Your copy should match the entries exactly, with no images carried over.

:: Provided data ::

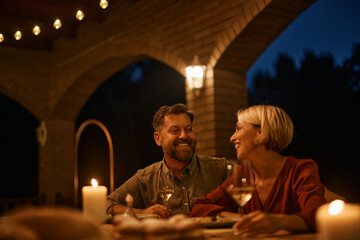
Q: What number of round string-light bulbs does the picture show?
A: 6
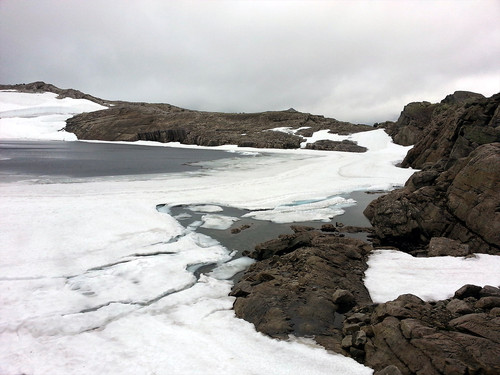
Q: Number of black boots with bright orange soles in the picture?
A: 0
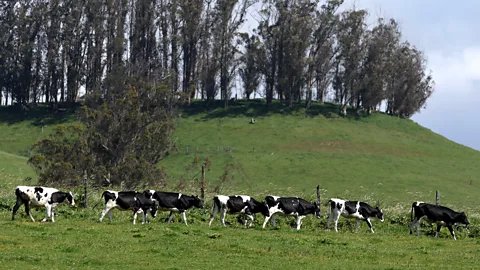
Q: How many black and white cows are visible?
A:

:::

[Answer to this task]
Q: What number of round string-light bulbs does the picture show?
A: 6
Q: Number of black boots with bright orange soles in the picture?
A: 0
Q: How many black and white cows are visible?
A:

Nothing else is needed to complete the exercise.